The race was about an hour from where we were staying and I needed to pick up my packet on race day, so the alarm went off before six. A big thanks to Ted for waking up early with me and handling the driving. The roads were quiet and it was nice watching the sky shift from dark to light. I got a kick out of some of the local businesses we passed: there was a dentist named Zitofsky (would have been a great name for a dermatologist) and the law offices of Hood, Hood, and Hood.
It was 25 degrees outside, which is cold but manageable for this warm weather girl. But add some wind and ugh… I got my packet and went immediately back to the car. When it was time to leave my warm sanctuary I was grateful for each and every one of the layers I had put on that morning. The announcer told us that this was the coldest it had ever been for this race. Even so, there is always that one guy wearing a tank top and shorts…
I had looked at previous year’s results and knew that I was fully capable of bringing home an age group award. On the other hand, I had strained my calf a week and a half before, and had only done one easy walk/run since. The muscle felt good, but I did not want to push too hard and mess up my upcoming marathon training. I also wasn’t sure how much Easy November had affected my fitness, so my main goal was simply to enjoy running outside in a new place.
I started toward the front, but it still took a little while for me to cross the start line. There were icy patches on the road and I slowed down to navigate the large ones and hurdled the smaller ones. I knew that there were hills in the early miles, and did my best to keep an even effort, even though it meant I got passed by more than a few folks on the way up. My mental DJ blasted The Black Eyes Peas’ Pump It. Even though the wind sliced through my clothing, I ended up taking my hat off after a couple of miles. Around mile three, we were treated to a view of the sparkling lake. Now that’s something that I don’t normally get to see. Even though it was cold, the sky was a beautiful blue. It was a nice reprieve from the dismal and gray weather we had been seeing, but simply thinking about gray skies brought the song California Dreaming to mind.

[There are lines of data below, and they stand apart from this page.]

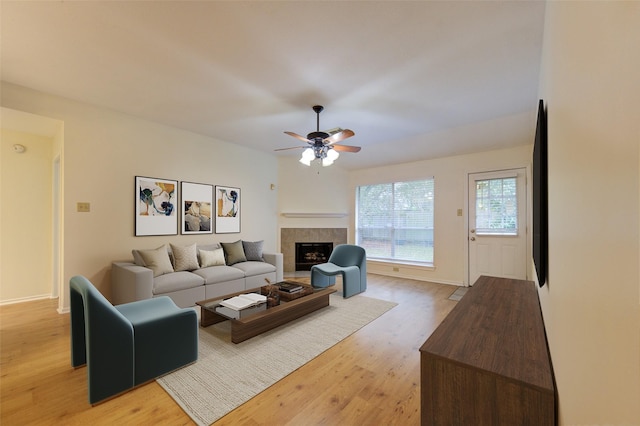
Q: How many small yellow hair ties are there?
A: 0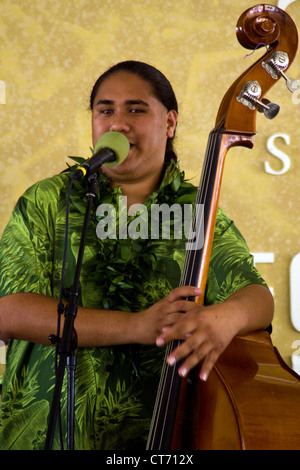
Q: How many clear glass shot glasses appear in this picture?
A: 0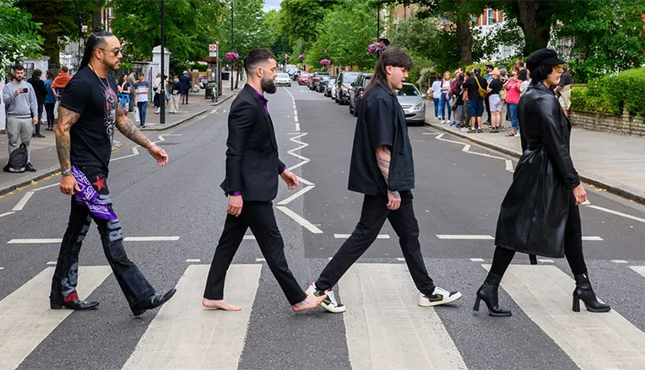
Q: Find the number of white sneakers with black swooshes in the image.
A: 2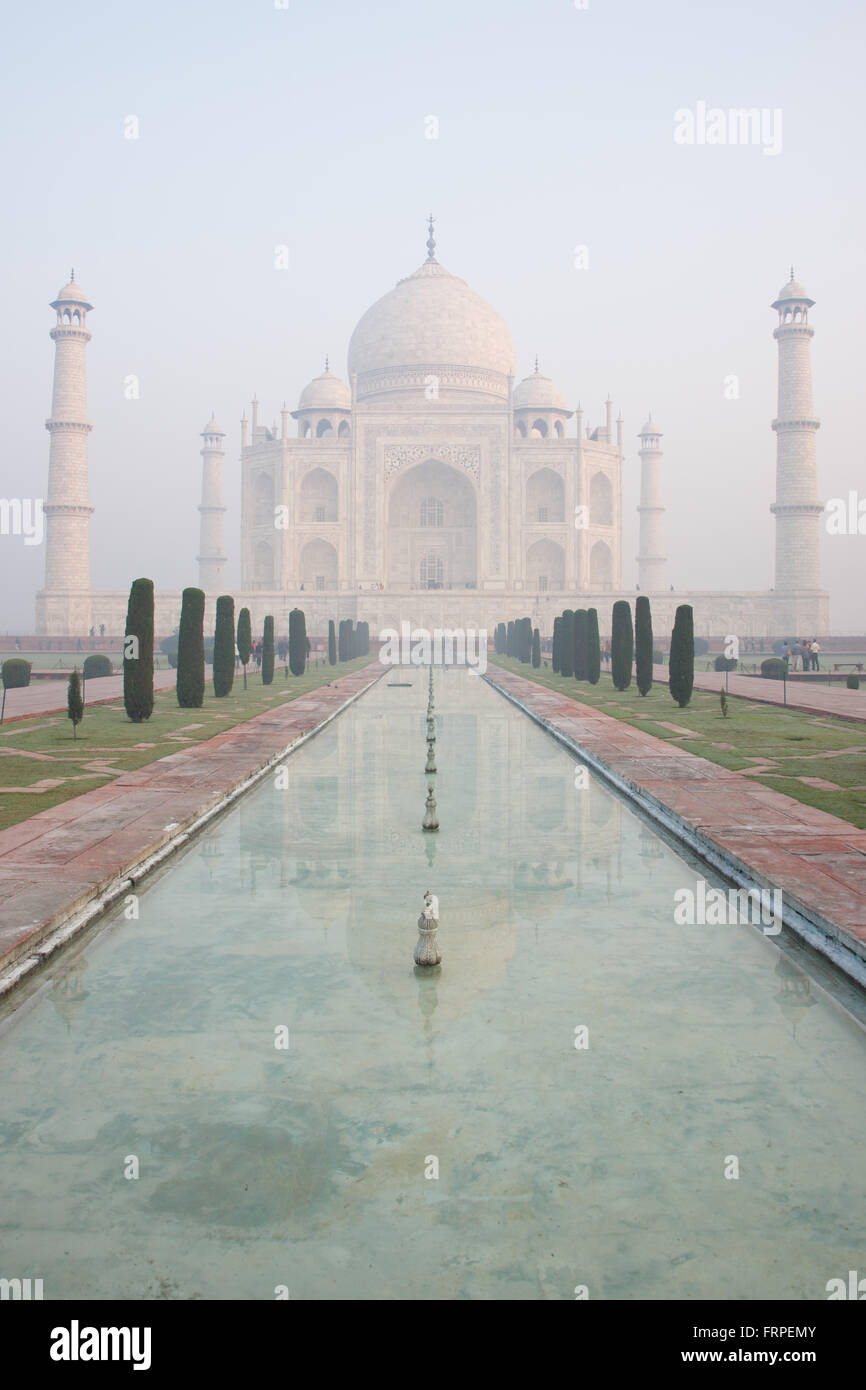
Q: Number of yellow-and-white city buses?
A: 0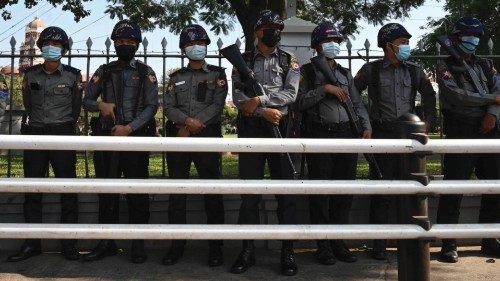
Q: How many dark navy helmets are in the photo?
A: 7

My arm warmers were damp with sweat even as the frosty air bit my cheeks. I focused on the sensations I felt and reveled in being alive, which brought this blast from the past into my head. I knew that my mile splits were probably short of what I would need to place, but I was glad to be running pain free. The final straightway was right smack into the wind. I felt like a football player pushing an invisible tackling dummy. Still, I was feeling good enough at the end that I picked up the pace a bit and passed a couple of people.
I grabbed a banana and bagel and found Ted. We decided to not wait around for the awards. I ended up placing fourth in my age group and missed third by just over a minute. My pace for this race (7:35) was slightly slower than the half marathon I had run a few weeks ago (7:27). I was a little disappointed, but in the spirit of the day, I mostly thankful to be healthy and to spend the rest of the day in warmer places.